Columnists: Andrew Warren, British Energy Efficiency Federation

Published on: 28 Mar 2017

Why is Theresa May ignoring the 'first fuel'?

Within days of taking office, the UK's Prime Minister, Theresa May, made two major interventions into energy policy.

She placed a (swiftly reversed) moratorium on proceeding with the construction of the first new nuclear fission plant in a generation, at Hinkley Point C. And she offered new inducements (bribes?) to communities that agree not to oppose exploratory gas fracking.

Refreshingly, both interventions have led to a widespread debate about energy policy. They prompted considerable discussion about how best we should keep the wheels of industry turning. How best we should keep ourselves warm in winter, cool in summer. And how best we should generate electricity.

What it manifestly has not led to is any consideration about how we consume the fuel we use. Almost without exception the entire debate has revolved around which sources of supply are best, are most reliable, are cheapest, are most eco-friendly. And which can be bought from the most dependable sources.
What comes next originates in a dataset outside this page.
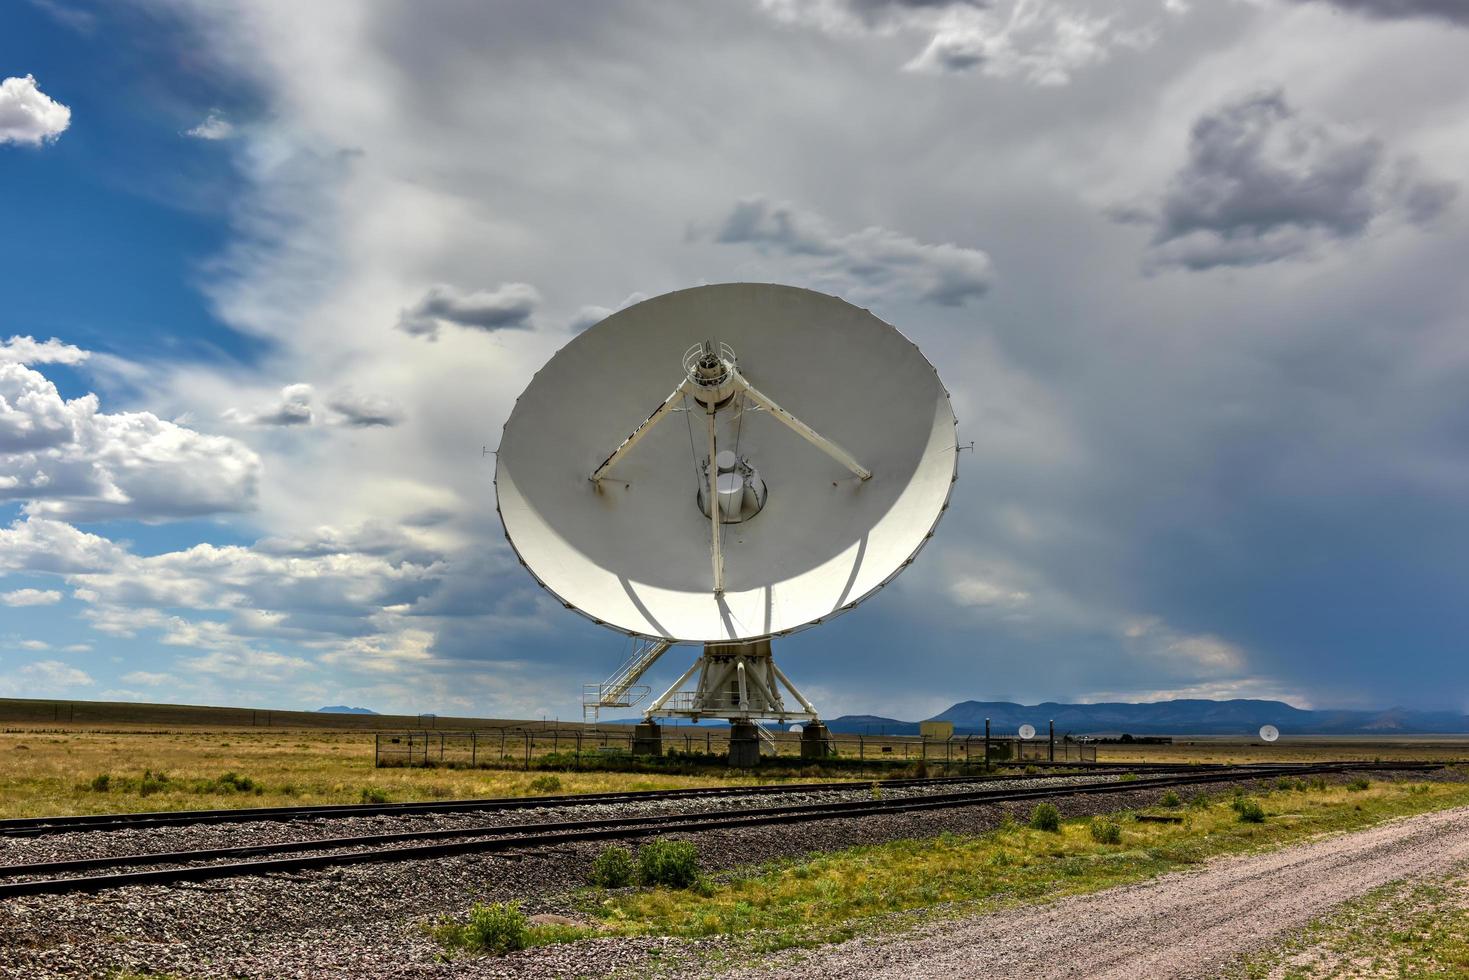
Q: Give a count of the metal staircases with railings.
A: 2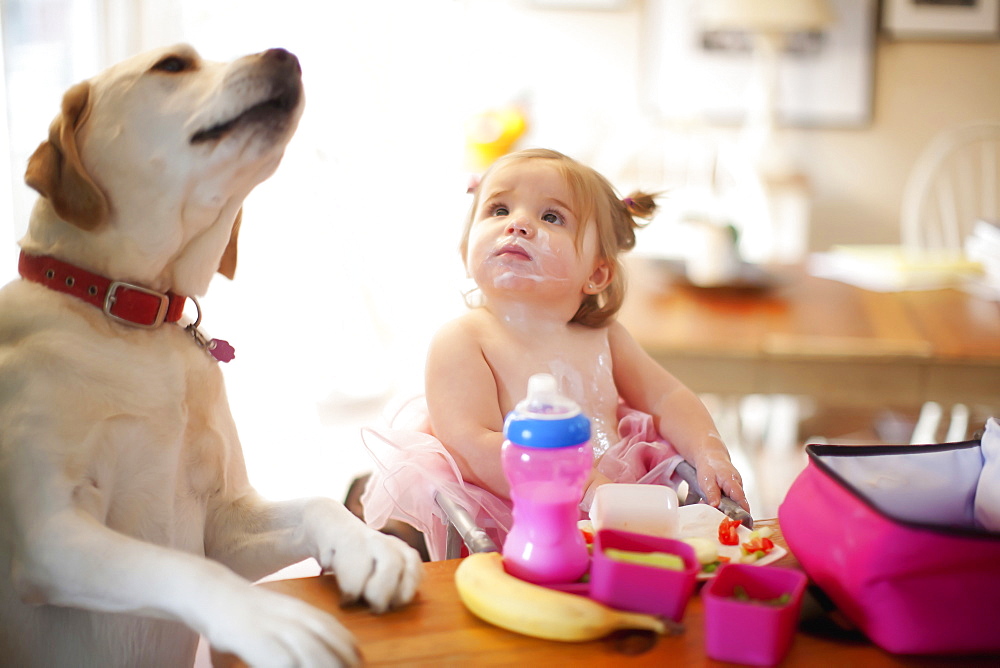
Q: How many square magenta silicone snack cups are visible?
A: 2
Even as the International Energy Agency continues to describe energy efficiency as strategically 'the First Fuel' - both in terms of its success to date, and importantly its enormous unrealised potential - any discussion about seriously integrating demand management into strategic energy policy has been woefully absent from the debate.

This has happened even though electricity consumption across the UK has fallen by 15.2 per cent across the past decade - and gas consumption by a whopping 32.8 per cent.

Editorial after editorial, opinion column after opinion column, it seems to be taken as a given that the issues thrown up by the Prime Minister's interventions seem exclusively about which forms of energy supply deserves the greatest amount of financial support.

No question. Every form of energy supply receives some form of assistance from the Exchequer: from tax breaks in the North Sea to Treasury guarantees on financing Hinkley, from Renewables Obligations to Contracts for Difference. All offset against tax, of course.

In contrast, if you are a householder wanting to install, say, a more efficient boiler, or more energy efficient windows, you will be expected to be paying for these out of already taxed income. On top of that you will have to pay a further 20 per cent, in Value Added Tax. (In contrast, the VAT imposed on purchasing gas and electricity is levied at just five per cent: ridiculously, this means energy conservation is taxed at four times the rate of energy consumption. That discriminatory bias is even before the Brexit Leave campaign promise to scrap the five per cent VAT rate on consumption!)

Despite all this discouraging bias, the fact remains that year on year the UK is consuming less and less fuel. According to the headline conclusion from the Office of National Statistics in its latest report, the UK is consuming less energy than it did in 1998.

Even this hasn't altered the relentless focus of discussion, which continues to entirely ignore what has been happening on consumption.

In 2006, the then government issued a White Paper entitled 'the Energy Challenge'. This led to the first formal endorsement of the need for Hinkley Point C, due to be up and running by December 2017. It would provide some seven per cent of anticipated national electricity consumption, a statistic relentlessly repeated subsequently.

Justifying this percentage were projections that, within the decade consumption would have increased by 12 per cent. In practice, it has already fallen by over 15 per cent, making that prediction out by a whopping 27 per cent. Within a single decade.

Even so, official government forecasters continue to predict that the decline in consumption levels will suddenly go smartly into reverse, and that by 2030 electricity sales will have regained all of that lost 25 per cent, and more.

It is less than five years since the then Prime Minister David Cameron went to the Royal Society to launch the seminal strategy from his new Energy Efficiency Deployment Office (EEDO)

Entitled 'The Energy Efficiency Opportunity in the UK', it began by showing that a per capita reduction in energy usage of 54 per cent could and should be delivered. The Secretary of State's Ministerial Foreword identified potential savings by 2020 "equivalent to 22 power stations, through socially cost-effective investment in energy efficiency".

Just over two years later, Institutional Whitehall used the run up to the May 2015 General Election surreptitiously to close the EEDO. Nothing strategic was left in its place – after unceremonious culling, the only civil servants left now oversee the few remaining specific efficiency programmes.

In contrast, the numbers of civil servants involved with energy supply, in particular, nuclear and "unconventional oil and gas" (e.g. fracking) have remained high, and indeed have often increased.

External commentators are bombarded by the big and well-organised battalions of commercial interests, anxious to promote their own energy supply options. It remains in their interests to promote that Armageddon, lights- going -out, scenarios. Whereas in contrast the platoons concerned with reducing, rather than increasing consumption, remain diffuse and disturbingly quiet.

For the first time in a generation, the 'First Fuel' is in danger of becoming the 'Last Fuel' to be considered.

Sadly there seems to be so very few countervailing voices, ensuring that Ministers are made fully aware of just how large the contribution of the 'First Fuel' has already been. And how enormous the realistic potential remains, to build on that success.

Andrew Warren is Chairman of the British Energy Efficiency Federation

The views expressed in this column are those of the columnist and do not necessarily reflect the views of eceee or any of its members.